[Exercise brief]: For the word "count", find each line in the entries where it occurs and copy that line.

[[ Given entries, beginning ]]

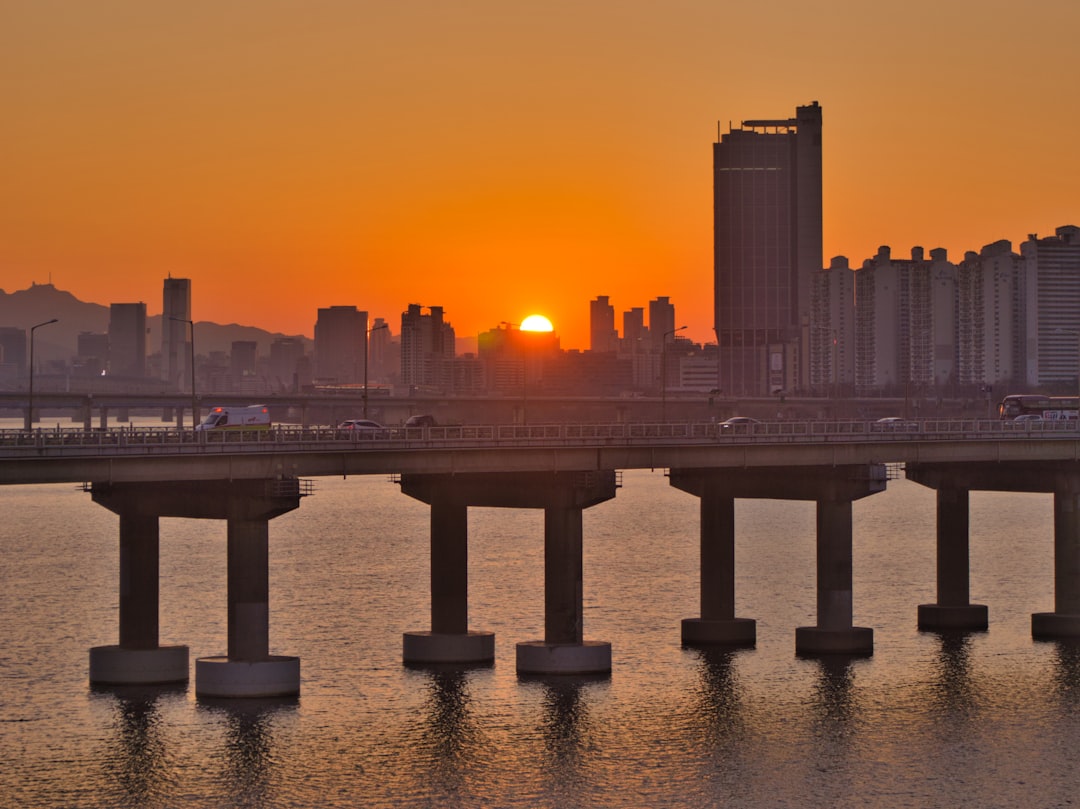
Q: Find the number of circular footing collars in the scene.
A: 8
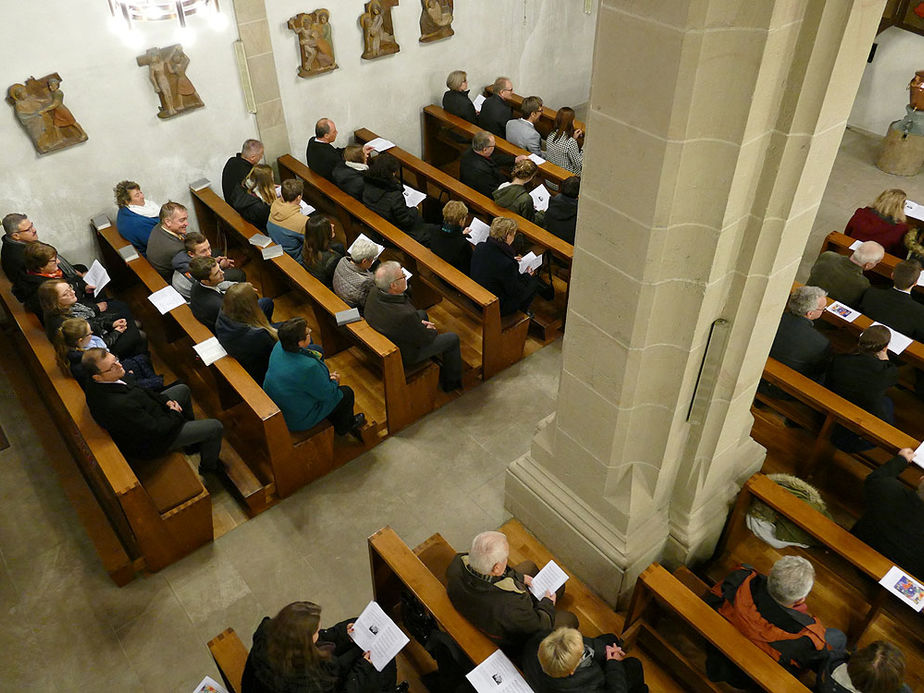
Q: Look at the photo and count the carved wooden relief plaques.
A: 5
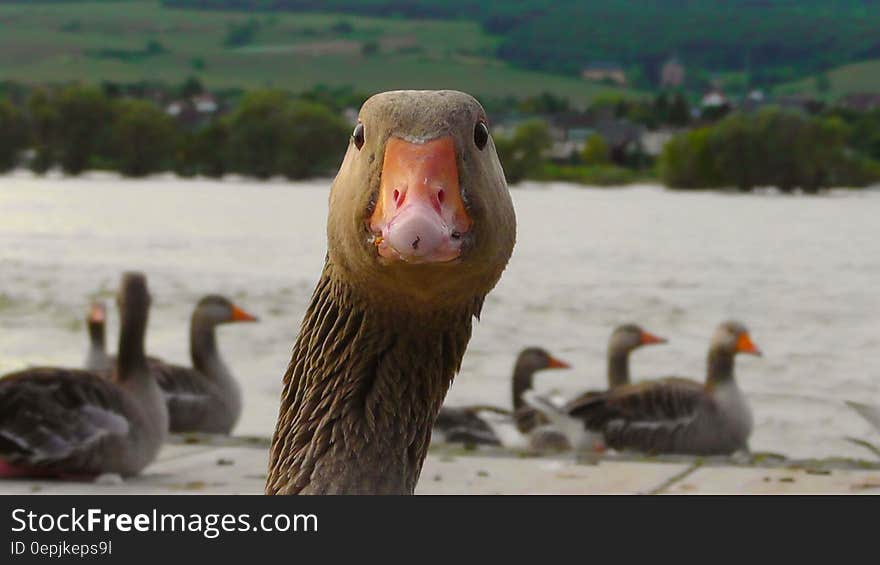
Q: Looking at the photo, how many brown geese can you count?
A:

[[ Given entries, end ]]

[Result of this task]:
Q: Look at the photo and count the carved wooden relief plaques.
Q: Looking at the photo, how many brown geese can you count?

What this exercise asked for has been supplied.